● TASK REQUIREMENTS: Print the whole listing again exactly as it stands, leaving out any images.

........

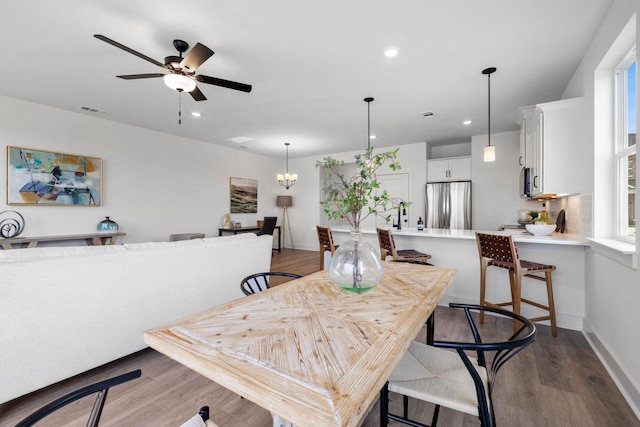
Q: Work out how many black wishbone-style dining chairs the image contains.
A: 4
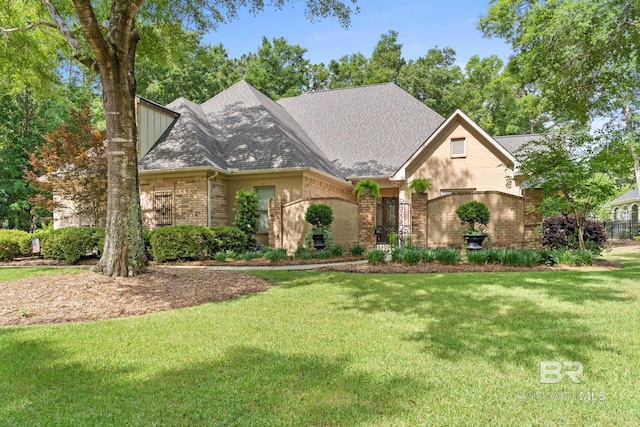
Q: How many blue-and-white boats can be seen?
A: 0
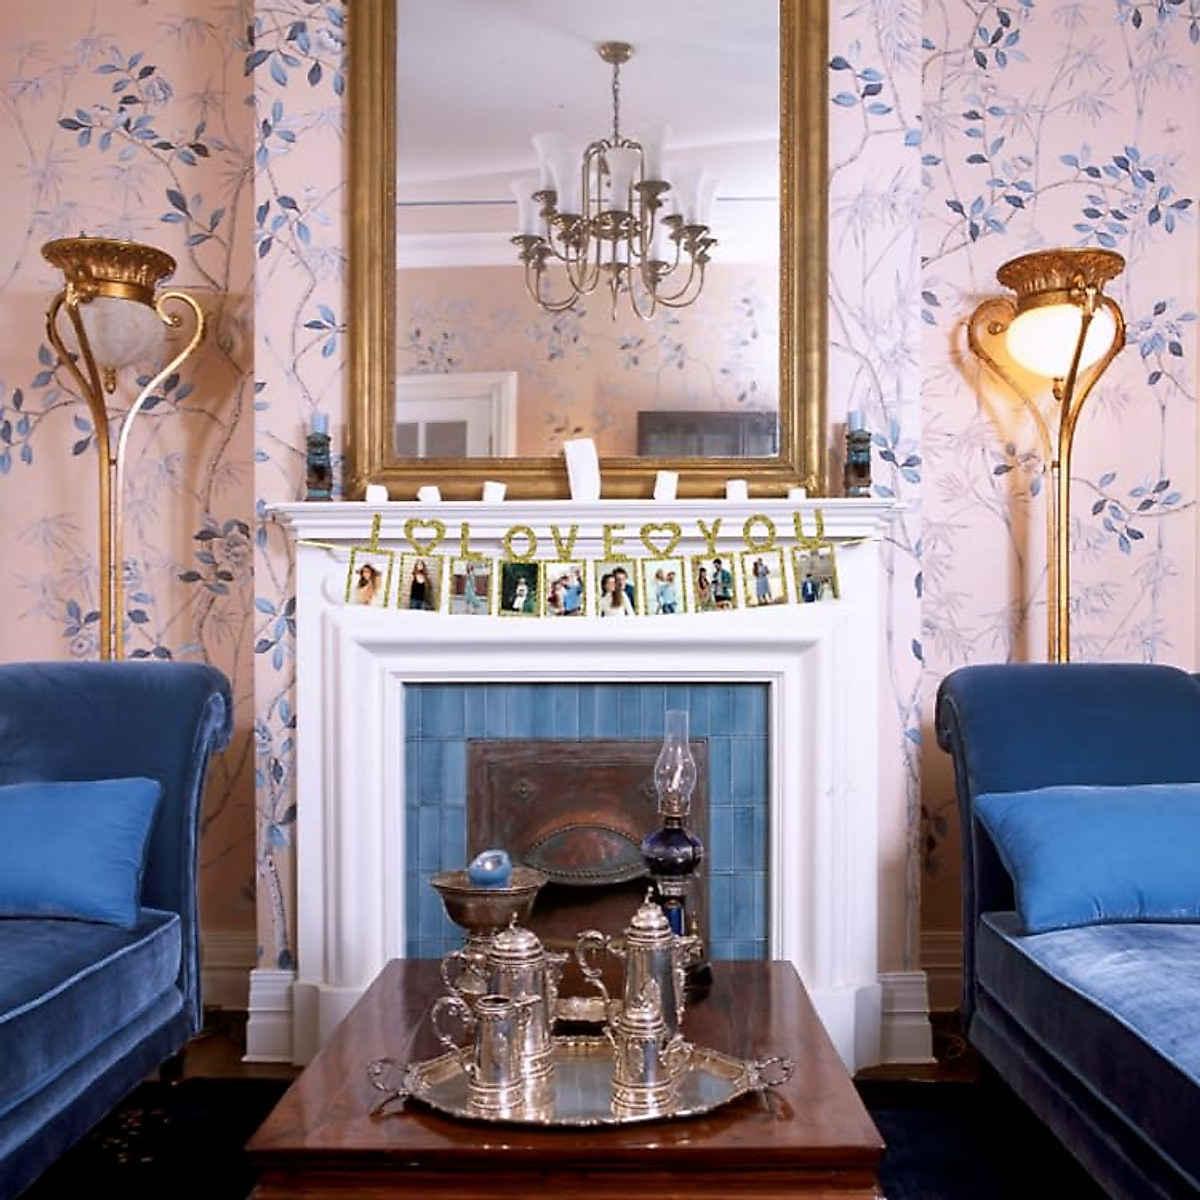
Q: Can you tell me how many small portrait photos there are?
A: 10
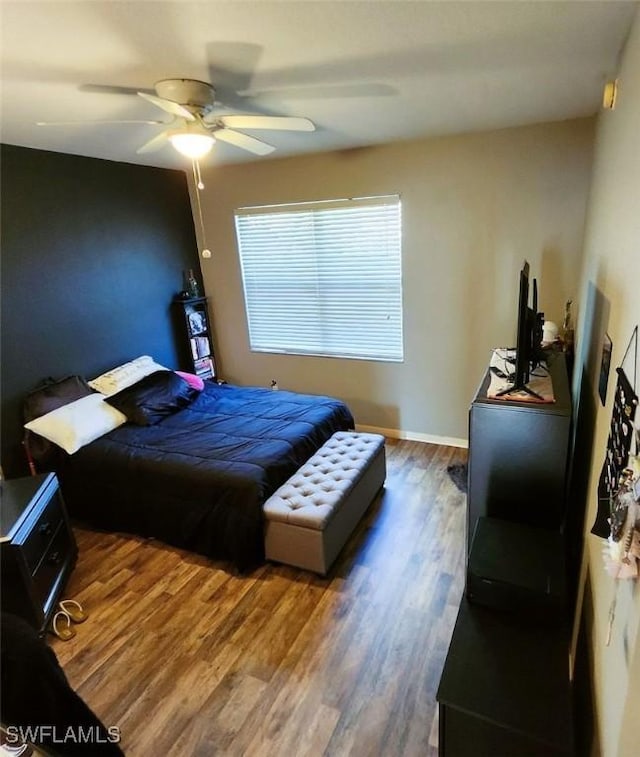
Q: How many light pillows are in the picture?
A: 2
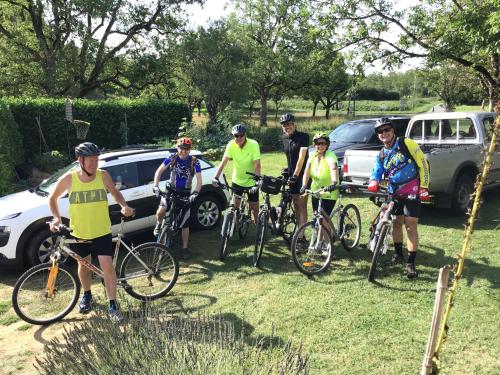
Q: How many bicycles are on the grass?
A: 6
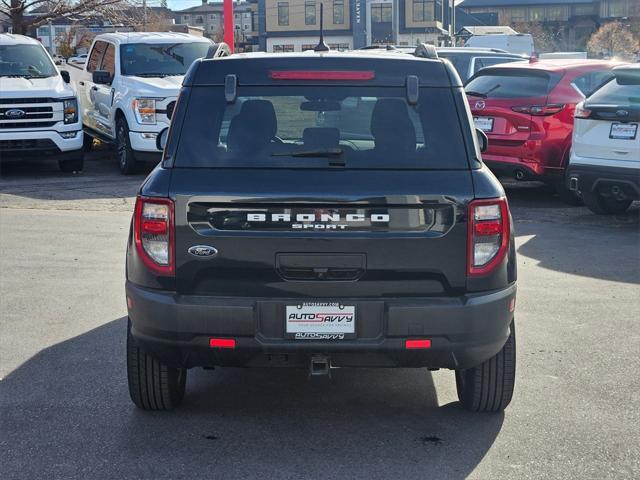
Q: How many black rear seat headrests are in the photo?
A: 3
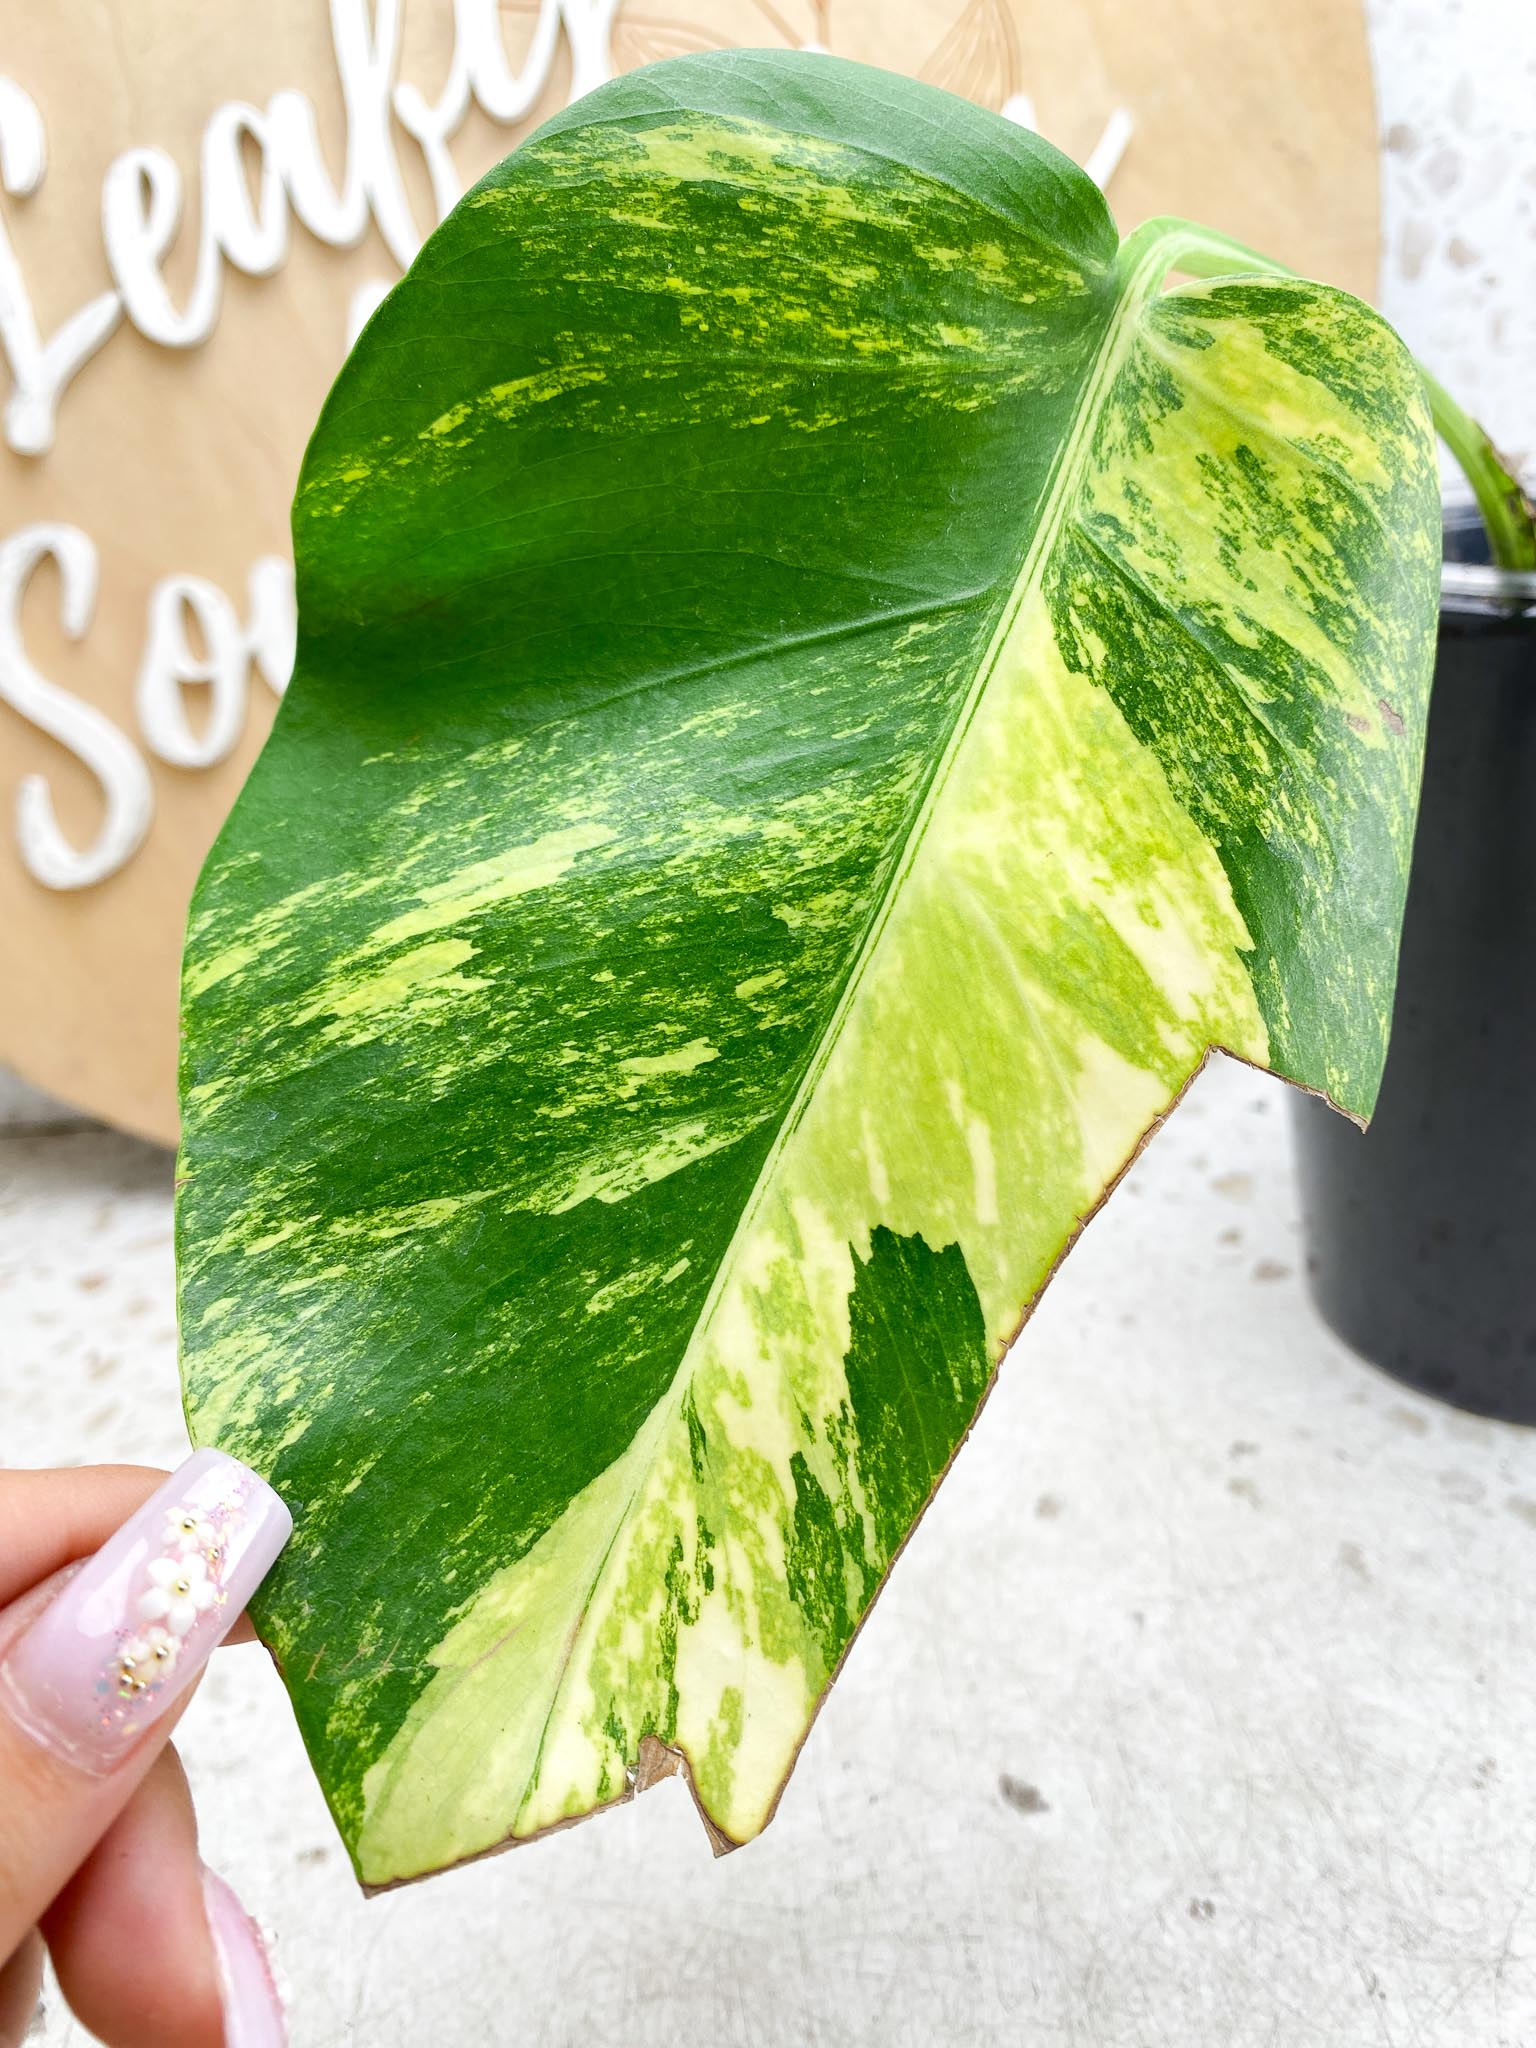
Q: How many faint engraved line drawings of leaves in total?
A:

........

● REPLY:
Q: Work out how many black wishbone-style dining chairs the image contains.
A: 4
Q: How many blue-and-white boats can be seen?
A: 0
Q: Can you tell me how many small portrait photos there are?
A: 10
Q: How many light pillows are in the picture?
A: 2
Q: How many bicycles are on the grass?
A: 6
Q: How many black rear seat headrests are in the photo?
A: 3
Q: How many faint engraved line drawings of leaves in total?
A:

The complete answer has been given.